* STORED DATA
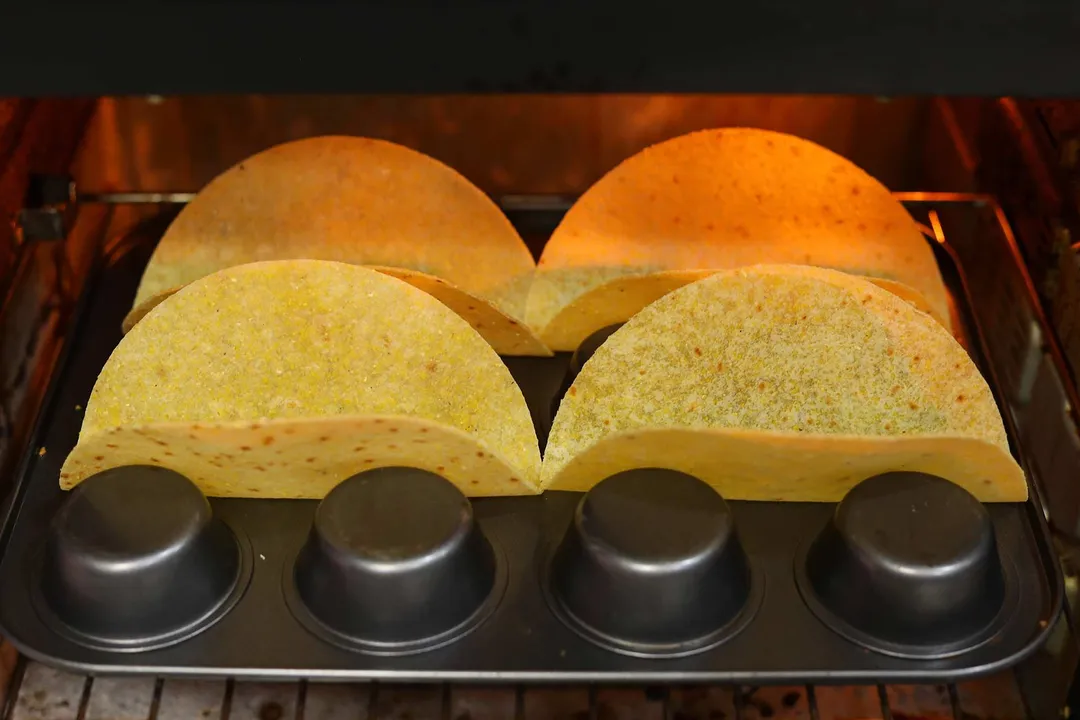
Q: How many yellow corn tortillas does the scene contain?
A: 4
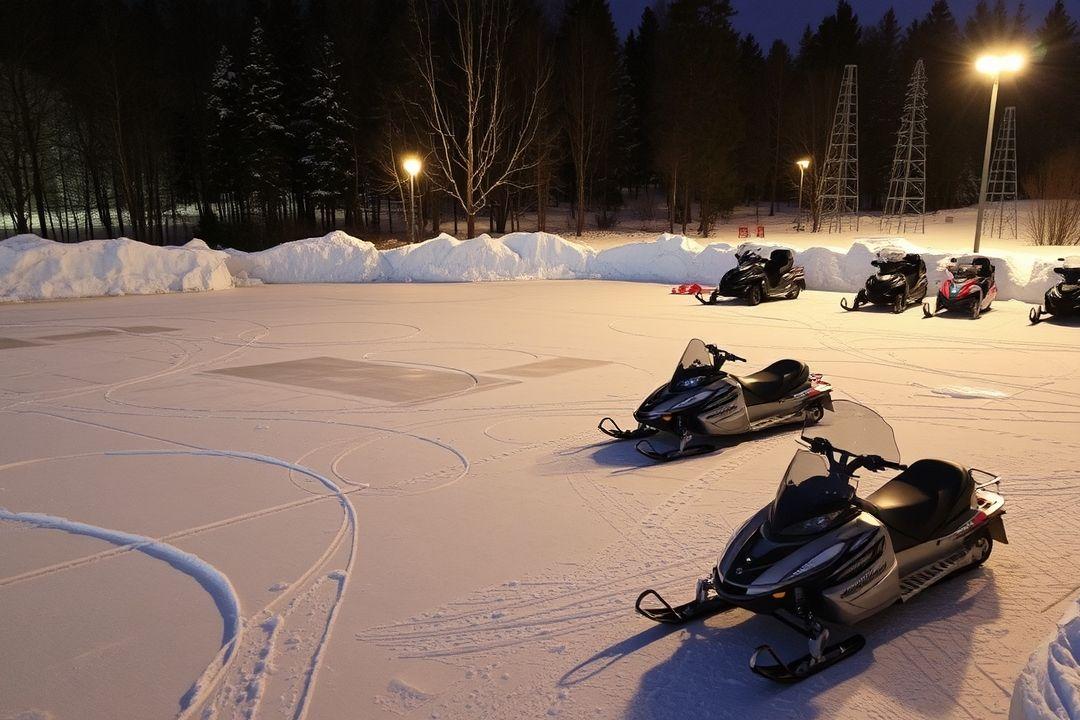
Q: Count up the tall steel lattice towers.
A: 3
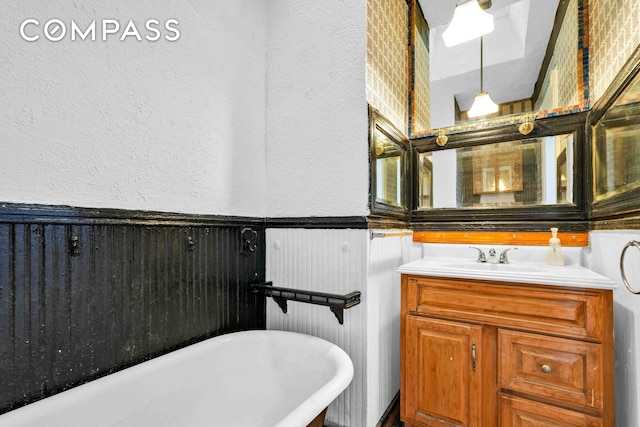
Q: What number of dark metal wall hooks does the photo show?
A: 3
---
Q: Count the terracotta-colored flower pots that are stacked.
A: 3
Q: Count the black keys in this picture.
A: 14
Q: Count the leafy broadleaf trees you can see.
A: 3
---
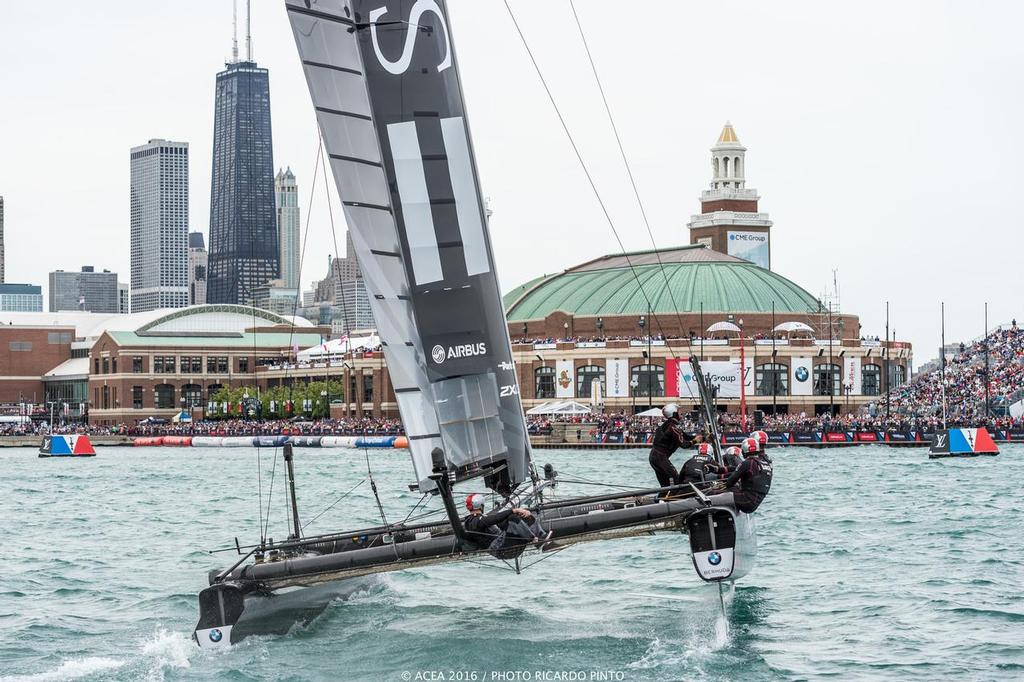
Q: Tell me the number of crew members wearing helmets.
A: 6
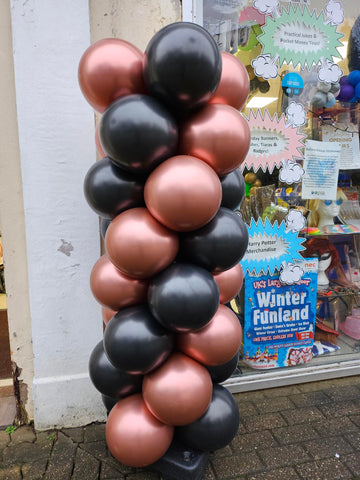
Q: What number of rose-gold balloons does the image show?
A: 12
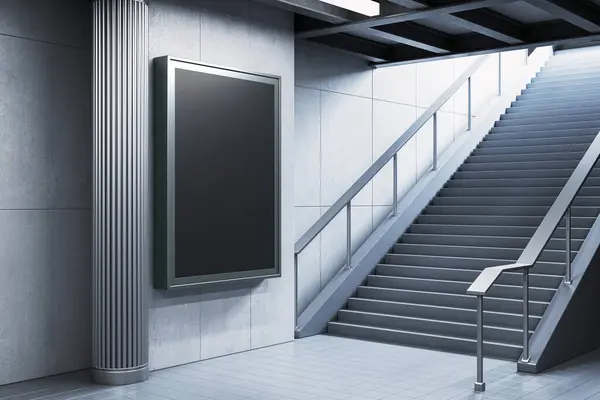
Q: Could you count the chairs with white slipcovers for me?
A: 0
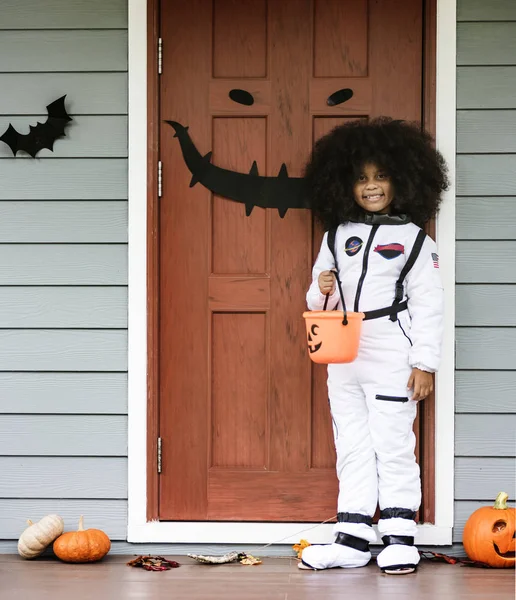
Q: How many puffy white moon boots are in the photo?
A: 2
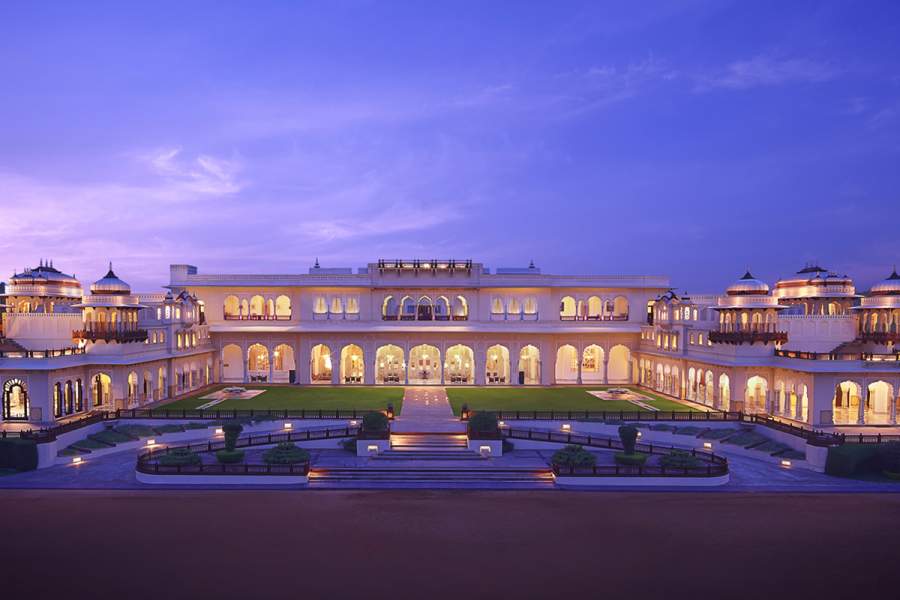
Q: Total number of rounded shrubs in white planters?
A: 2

* EXERCISE
Give the number of lines in the data above that include the word "many", with no other words.

* WRITTEN RESPONSE
2